- _DIRECTIONS FOR THIS TASK_: Please count the lines in the entries below that include the word "square", and give only the number.

[MATERIAL FOR THE TASK — start]

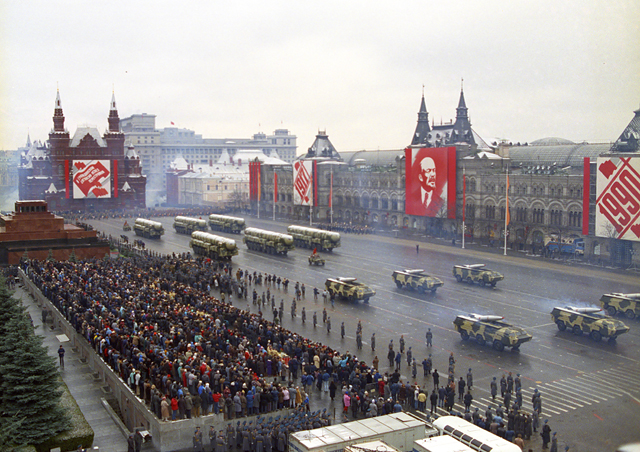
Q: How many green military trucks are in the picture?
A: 12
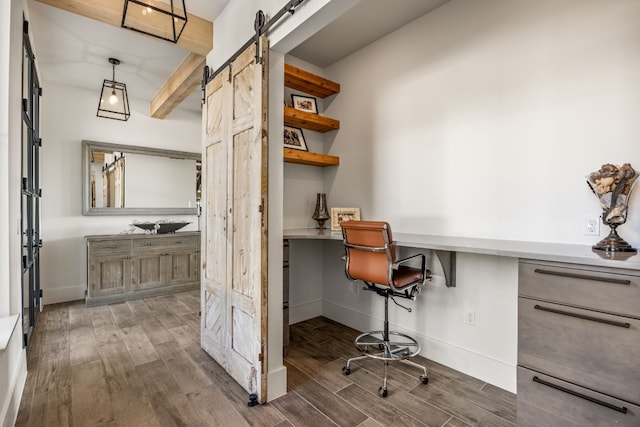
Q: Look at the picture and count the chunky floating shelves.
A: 3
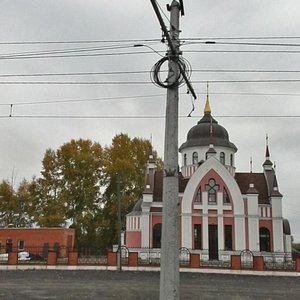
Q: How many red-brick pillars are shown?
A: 9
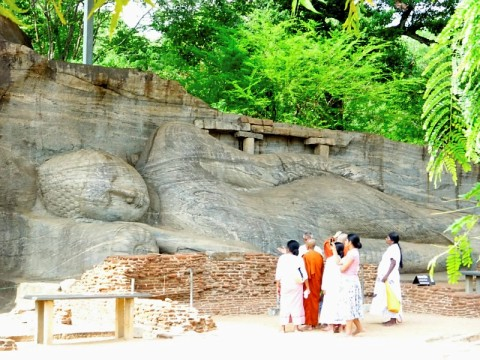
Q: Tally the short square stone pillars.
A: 2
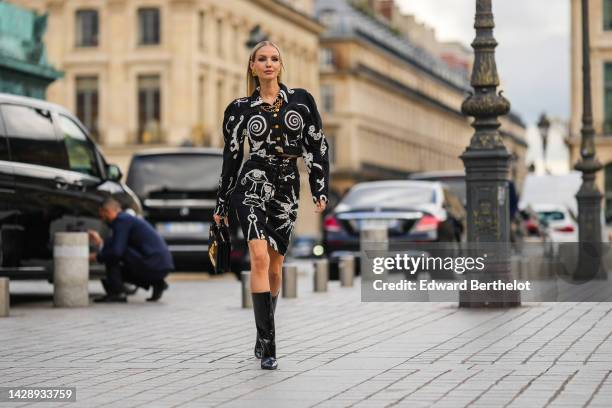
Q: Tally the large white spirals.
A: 2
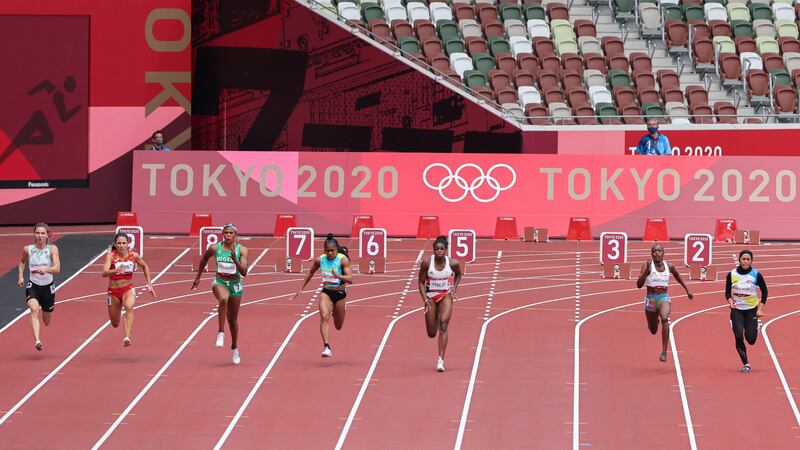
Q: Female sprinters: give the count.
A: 7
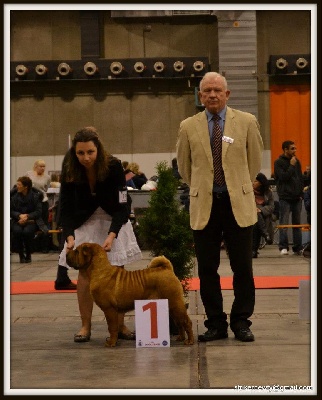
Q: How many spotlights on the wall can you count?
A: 11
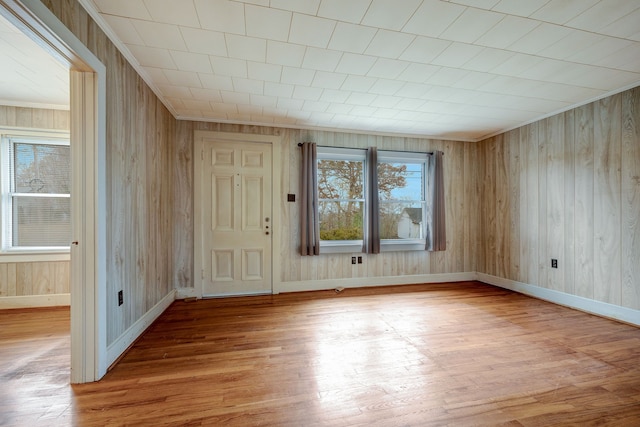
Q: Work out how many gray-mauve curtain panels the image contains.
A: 3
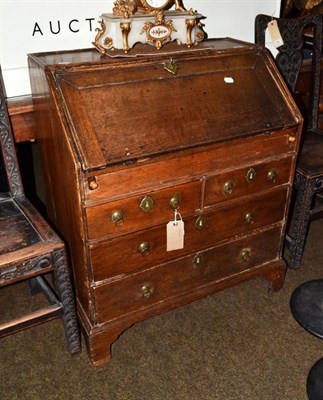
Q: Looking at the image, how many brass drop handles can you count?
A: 8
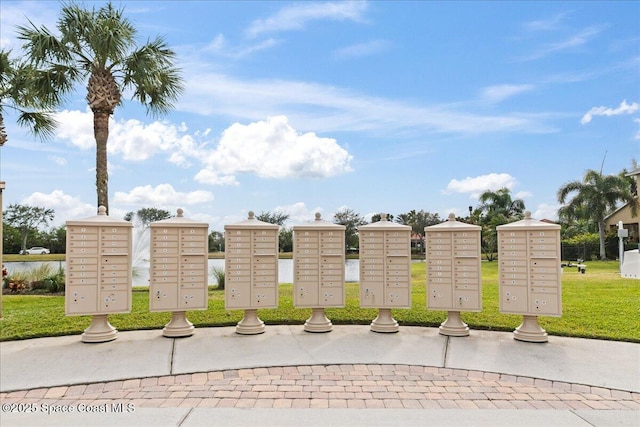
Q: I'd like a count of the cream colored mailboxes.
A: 7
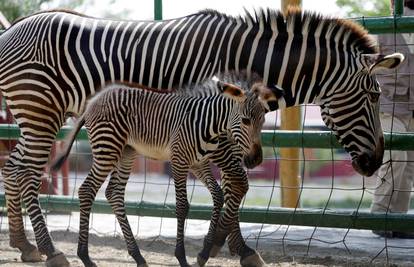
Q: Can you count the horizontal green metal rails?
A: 3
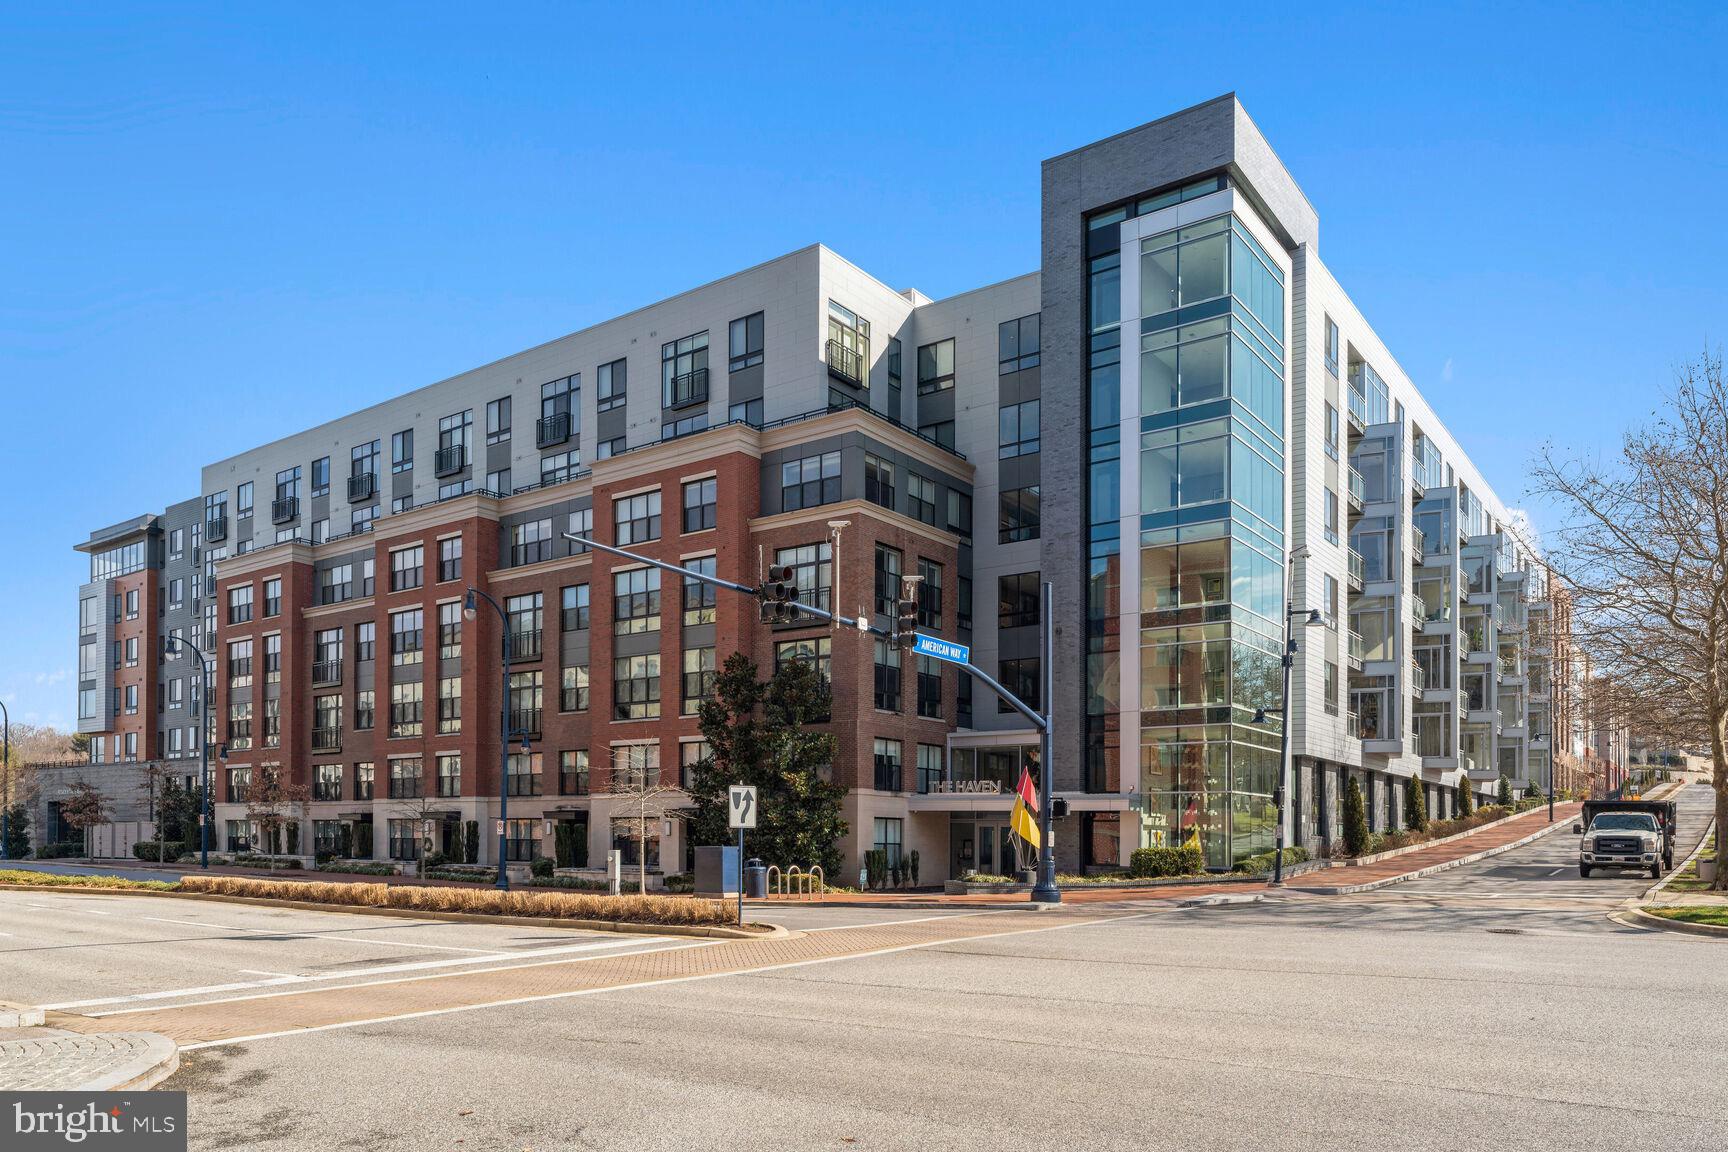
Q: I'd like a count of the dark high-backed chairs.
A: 0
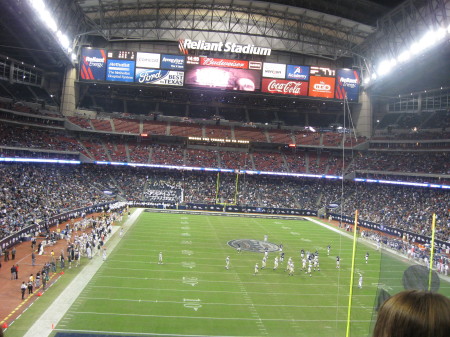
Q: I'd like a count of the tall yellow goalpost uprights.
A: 4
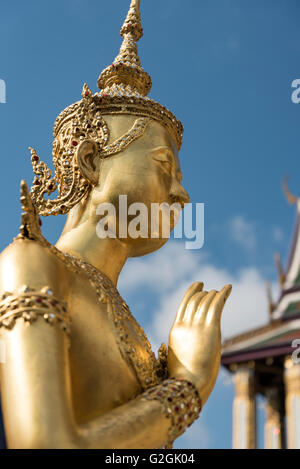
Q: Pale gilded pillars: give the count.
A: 3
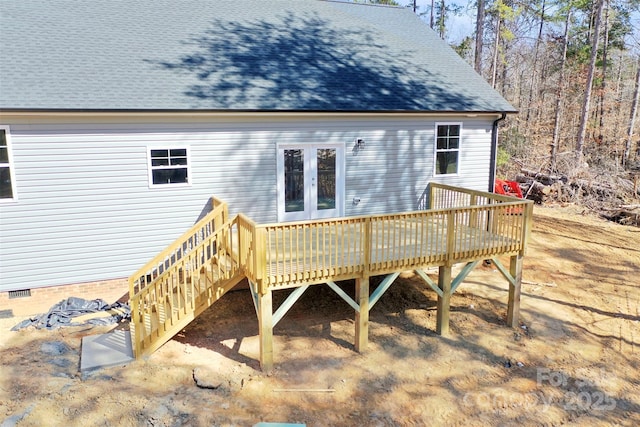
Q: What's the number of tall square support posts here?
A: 4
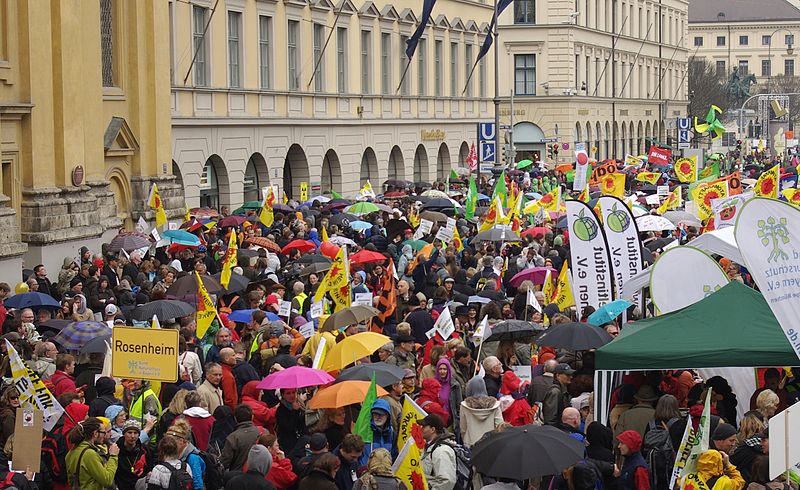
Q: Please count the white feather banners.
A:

[MATERIAL FOR THE TASK — finish]

- _ANSWER BOX_: 2